(Phys.org)—When you open your door on a cold winter day, the warm air from your home and the cold air from outside begin to mix and evolve toward thermal equilibrium, a state of complete entropy where the temperatures outside and inside are the same. This situation is a rough example of the second law of thermodynamics, which says that entropy in a closed system never decreases. If you could control the air flow in a way that uses a sufficiently small amount of energy, so that the entropy of the system actually decreases overall, you would have a hypothetical mechanism called Maxwell's demon.
Maxwell's demon is named after the physicist James Clerk Maxwell, who first considered the idea in the 1800s. He proposed that the demon would act as a doorman, allowing only hot (fast-moving) molecules to go one way and cold (slow-moving) molecules to go the other way. Theoretically, the demon would be able to heat a hot reservoir and cool down a cold reservoir. As long as the demon uses a sufficiently small amount of energy, the entropy that it creates will be less than the entropy of the system that it lowers. As a result, Maxwell's demon violates the second law of thermodynamics.
So far, scientists have not been able to physically create Maxwell's demon, at least not without increasing more entropy elsewhere. However, they have been trying numerous approaches, especially in the last decade.
In a new study, Philipp Strasberg at the Institute of Technology in Berlin, and coauthors have proposed that Maxwell's demon can be physically implemented with two interacting quantum dots connected to thermal reservoirs, where one dot takes the role of the demon and the other that of the controlled system.
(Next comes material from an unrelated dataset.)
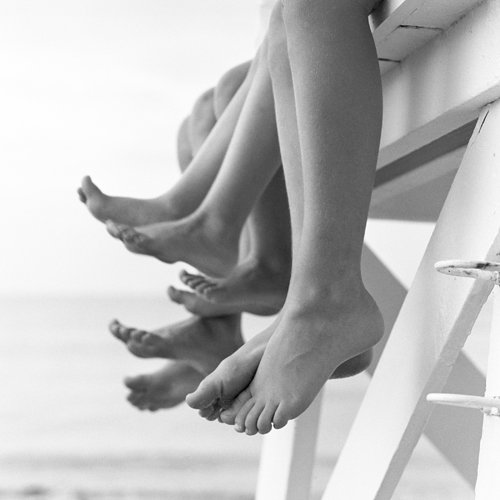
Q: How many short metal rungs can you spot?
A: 2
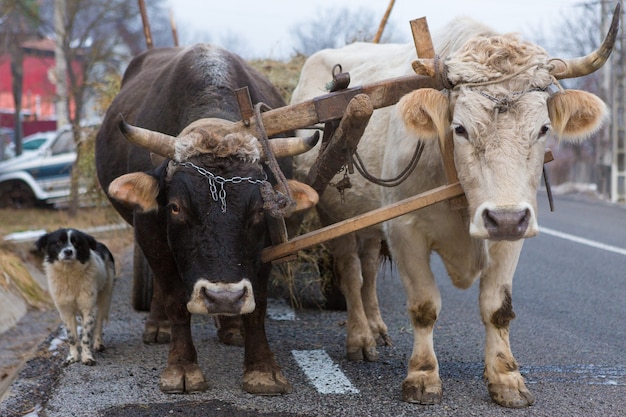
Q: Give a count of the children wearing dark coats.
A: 0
The experiment doesn't violate the second law of thermodynamics, but it provides a very simple, minimalist implementation of the demon.
"To the best of our knowledge, our work provides for the first time a complete thermodynamic description of a minimalistic Maxwell demon," coauthor Massimiliano Esposito at the University of Luxembourg told Phys.org. "We rigorously quantify the action of the Maxwell demon on the system by identifying the information flux that he is generating. But we also clearly demonstrate that when the entropy production needed to implement the Maxwell demon mechanism is taken into account, the second law for the system together with the demon is recovered."
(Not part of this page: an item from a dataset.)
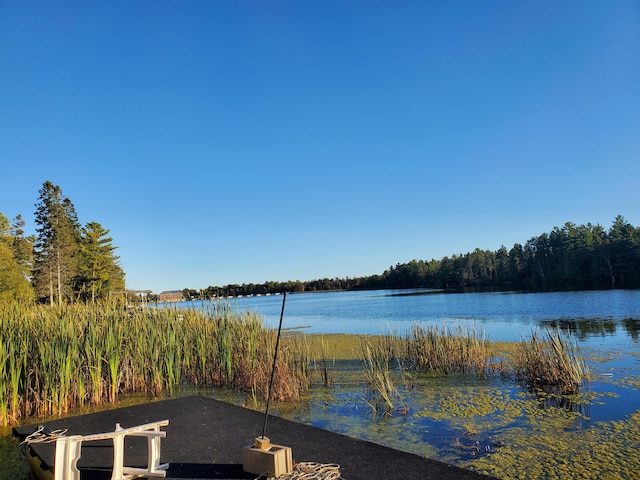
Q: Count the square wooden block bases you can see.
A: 1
In other words, entropy does increase somewhere, but not in the first quantum dot alone.
"As a whole, the combined system (including the demon) is just a thermoelectric device where thermal gradients are used to generate an electric current," Esposito said. "As such, it does of course respect the thermodynamics, i.e., its total entropy is always increasing. However, if the part of the system implementing the demon is disregarded, everything looks as if the remaining part of the system was subjected to a Maxwell demon breaking the second law while keeping the first one intact."
In their proposed experiment, the scientists coupled one dot to two reservoirs, which acts as a single-electron transistor, and coupled the second dot to another reservoir. The physicists showed that the second dot can be tuned to detect the transistor's state, which is either empty (0) or filled (1). In order to do this, the two dots must be perfectly correlated, so that when the first dot (transistor) gets filled up, the second dot (detector) gets emptied, and vice versa. When the detector performs an infinitely fast and precise feedback, then the system receives additional information during entropy production.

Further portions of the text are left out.